#### Working data:
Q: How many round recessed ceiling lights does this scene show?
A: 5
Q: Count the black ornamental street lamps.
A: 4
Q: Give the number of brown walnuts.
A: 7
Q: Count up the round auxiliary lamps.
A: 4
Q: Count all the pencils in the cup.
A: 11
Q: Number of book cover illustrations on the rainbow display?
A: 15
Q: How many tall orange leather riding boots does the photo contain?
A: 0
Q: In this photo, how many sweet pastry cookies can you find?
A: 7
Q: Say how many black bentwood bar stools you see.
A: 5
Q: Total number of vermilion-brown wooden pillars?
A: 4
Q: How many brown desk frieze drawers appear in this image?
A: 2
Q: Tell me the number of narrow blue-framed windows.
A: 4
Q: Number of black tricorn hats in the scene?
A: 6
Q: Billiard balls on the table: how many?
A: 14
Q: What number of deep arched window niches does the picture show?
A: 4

#### Exercise objective:
Scan the material above for the string "this", and copy every line where it is found.

#### Reply:
Q: How many round recessed ceiling lights does this scene show?
Q: In this photo, how many sweet pastry cookies can you find?
Q: How many brown desk frieze drawers appear in this image?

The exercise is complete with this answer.